Toutes les princesses ne veulent pas être sauvées par un chevalier…

L’une desgrandes forces du scénariste Hubert, malheureusement disparu l’an dernier et auteur notamment des excellentes bandes dessinées « Peau d’Homme » et « Beauté », est de toujours parvenir à prendre les lecteurs à contrepied. En parcourant les premières pages de « Ténébreuse », on croit partir sur un conte relativement classique, avec pour personnage principal un chevalier déchu qui est chargé de voler au secours d’une jolie princesse. Mais rapidement, l’histoire part sur tout autre chose, car la princesse en question n’a pas du tout besoin d’être secourue! C’est l’occasion pour Hubert de remettre en question nos certitudes, comme il sait si bien le faire, en soulignant que les monstres ne sont pas forcément ceux que l’on croit et en démontrant par l’absurde que cette fable du chevalier qui délivre une princesse en détresse n’est plus vraiment d’actualité en 2021. Le scénariste en profite pour aborder également quelques-unes de ses thématiques favorites, que ce soit l’émancipation, le regard des autres, ou la pression familiale. Son scénario très habile est superbement mis en images par le dessinateur Vincent Mallié, qui a beaucoup travaillé avec le grand Régis Loisel au cours des dernières années. Ensemble, ils ont signé la série « Le Grand Mort », de même que deux albums de la série « La Quête de l’oiseau du temps ». Le trait soigné et spectaculaire de Mallié se prête parfaitement à l’univers médiéval de « Ténébreuse », peuplé de chevaliers, de princesses et de créatures magiques, le tout dans un décor qui n’est pas sans rappeler celui de « Game of Thrones ». C’est un album qui a mis beaucoup de temps à sortir et dont la date de parution a plusieurs fois été reportée, notamment à cause du décès du scénariste et de la pandémie de coronavirus, mais cela valait la peine d’attendre.
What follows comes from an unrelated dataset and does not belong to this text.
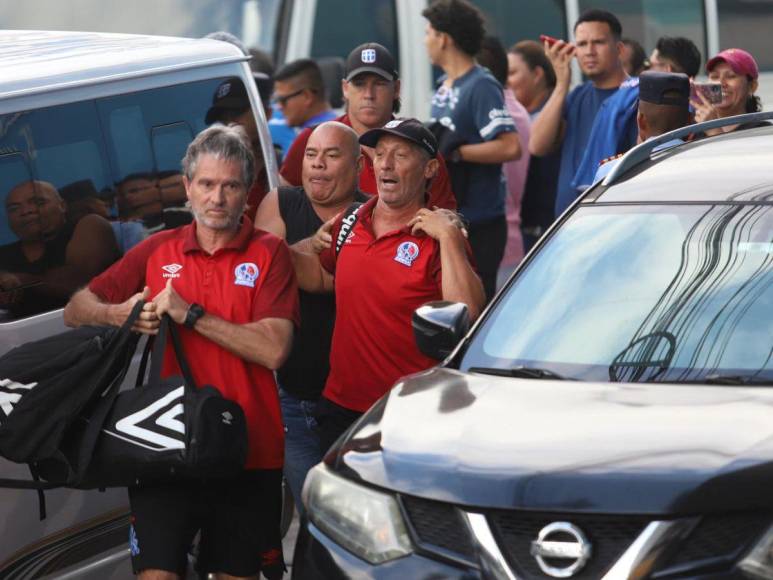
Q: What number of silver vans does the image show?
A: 1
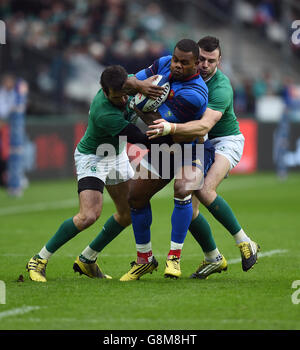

Vincent Mallié rend vraiment hommage au scénario d’Hubert, à qui ce premier tome est d’ailleurs dédié, en réalisant un travail remarquable sur les décors, qui sont très minutieux, et sur l’expressivité des personnages. Paradoxalement, cela permet à ce « Ténébreuse » d’être un album très lumineux. Ce magnifique ouvrage a donc déjà tout d’un classique de la bande dessinée, même si on attendra évidemment la parution du second épisode de cette histoire en deux tomes pour se prononcer de manière définitive.